There is not.  One way of helping to make this thought persuasive is to consider a particular incorrect sequent:  $\forall x \exists y Pxy \vDash Paa$. One can certainly give a counterexample to this (let the domain be the natural numbers, and `$P$' be interpreted as `$<$'). But is there an effective procedure for producing such counterexamples?

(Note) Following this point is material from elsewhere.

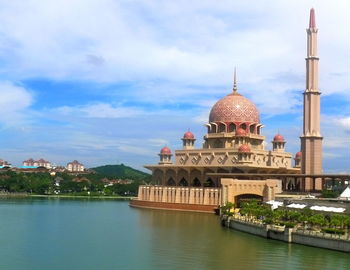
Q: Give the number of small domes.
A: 6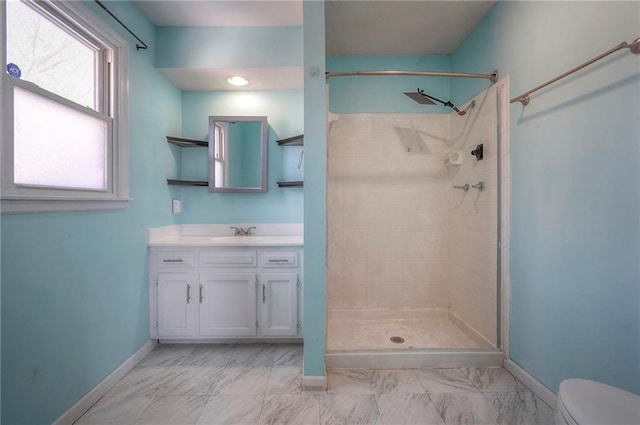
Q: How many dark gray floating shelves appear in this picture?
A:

\paragraph{The Halting Problem}

If $S$ is a finite set of instructions, can we give an effective procedure that determines whether  it is the case that those instructions, carried out on some acceptable input, will \emph{terminate} after a finite time with some output?

 Consider some enumeration of the set of finite sets of instructions; the halting problem, if soluble, will entail the existence of an effectively computable function $h(i)$ that yields $1$ if the $i$-th set of instructions halts with a defined output on input $i$, and $0$ otherwise (i.e., $h(i) =0$ if the $i$-th set of instructions determines a function which is undefined on input $i$). Can there be such a function $h$?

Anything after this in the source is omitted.